Previous research has shown that olfactory enrichment alone, defined as the daily exposure of multiple odorants in individuals, could improve both memory and neurogenesis in mouse models. With cognitive loss becoming more common among older adults, researchers have acknowledged the need for an inexpensive low-effort method to improve cognition in this patient population. This prompted a group of researchers from at the University of California, Irvine to assess whether the use of olfactory enrichment at night could improve cognition in healthy older adults.

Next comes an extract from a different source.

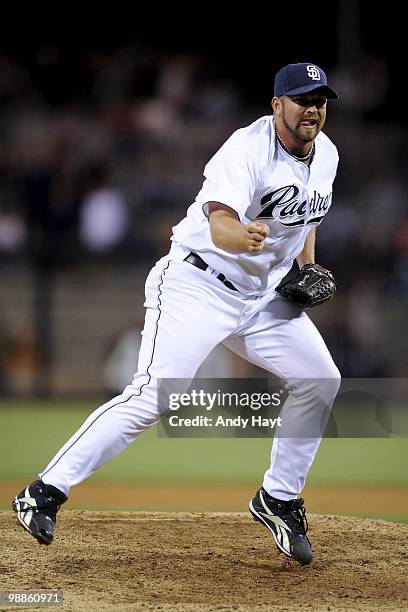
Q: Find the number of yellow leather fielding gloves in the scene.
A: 0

The researchers enrolled 132 older adults aged 60-85 who had normal cognition and good general health into a randomized controlled trial, Sensory Enrichment for Older Adults ( Identifier: NCT03914989), to assess the impact of olfactory enrichment on cognition. Each participant was randomly assigned to 1 of 4 groups: olfactory enrichment with magnetic resonance imaging (MRI), olfactory enrichment without MRI, control condition with MRI, and control condition without MRI. Research disruption due to the COVID-19 pandemic caused some attrition, and 44 participants were ultimately excluded from analyses. The final count included: 20 participants in the olfactory-enriched with MRI group, 21 participants in the olfactory-enriched group without MRIs, 23 participants in the control group with MRI, and 24 participants in the control group without MRI scans.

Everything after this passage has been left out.